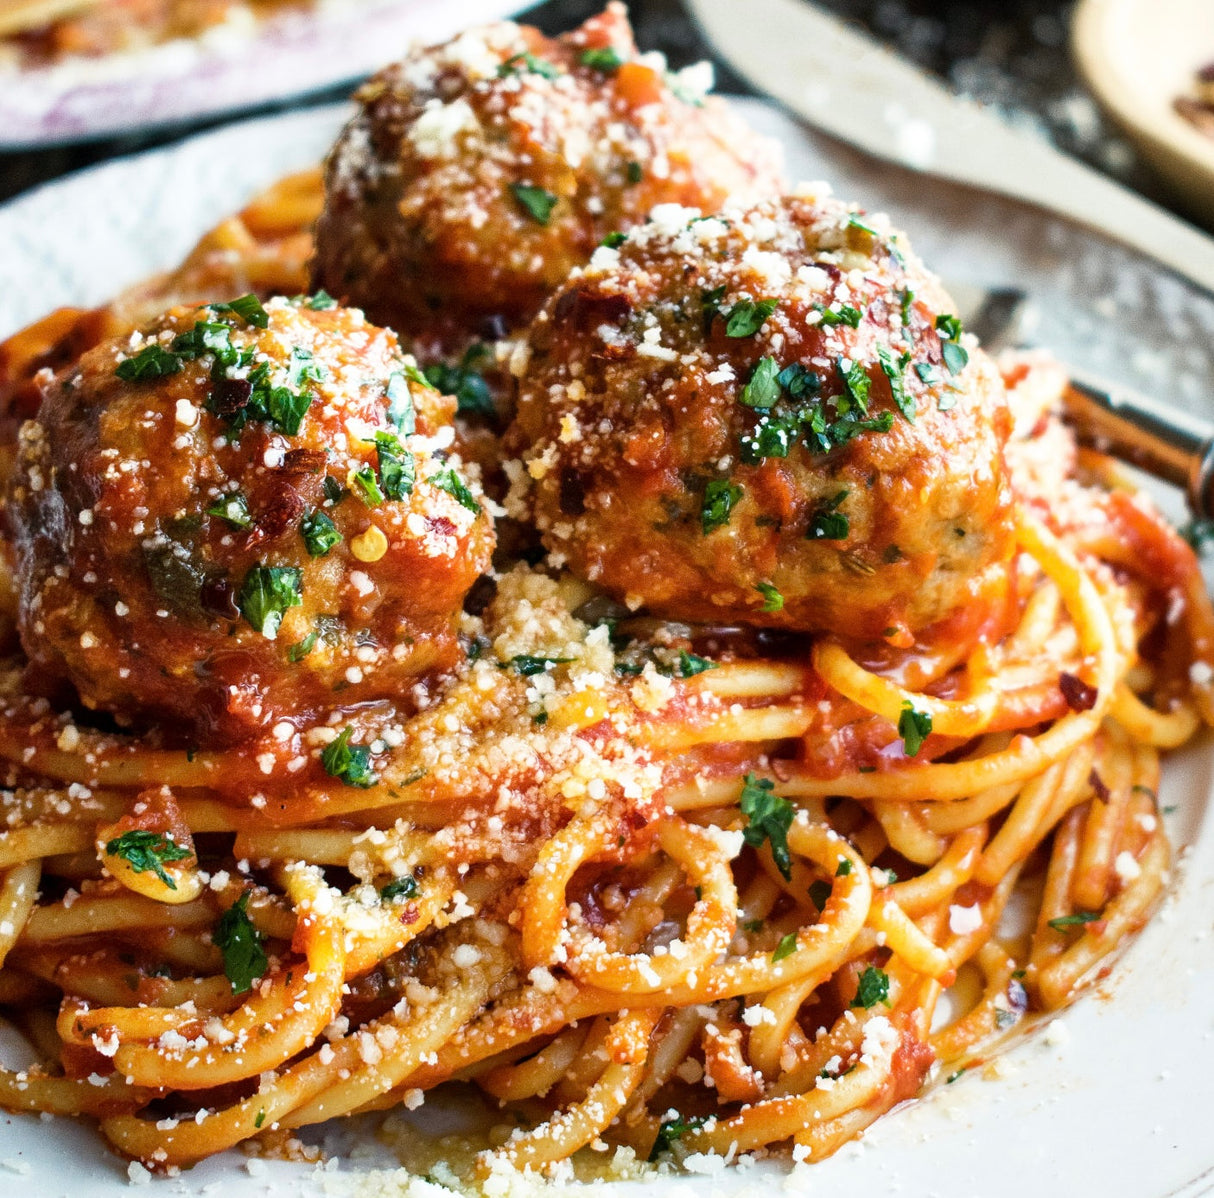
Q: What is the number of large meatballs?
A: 3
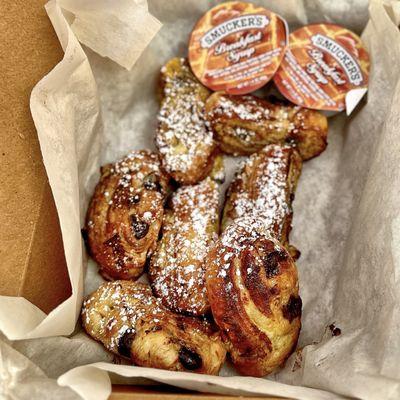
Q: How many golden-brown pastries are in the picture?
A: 7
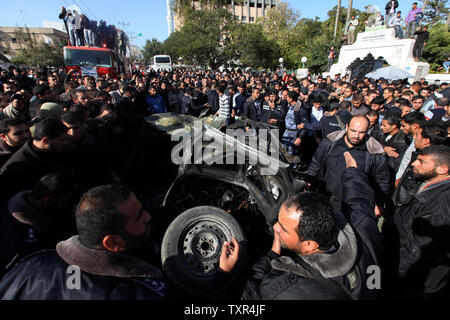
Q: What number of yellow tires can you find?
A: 0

========================================================================

INSTRUCTIONS FOR THE TASK. Across the records above, return every line that contains the word "What".

RESULT OF THE TASK.
Q: What is the number of large meatballs?
Q: What number of yellow tires can you find?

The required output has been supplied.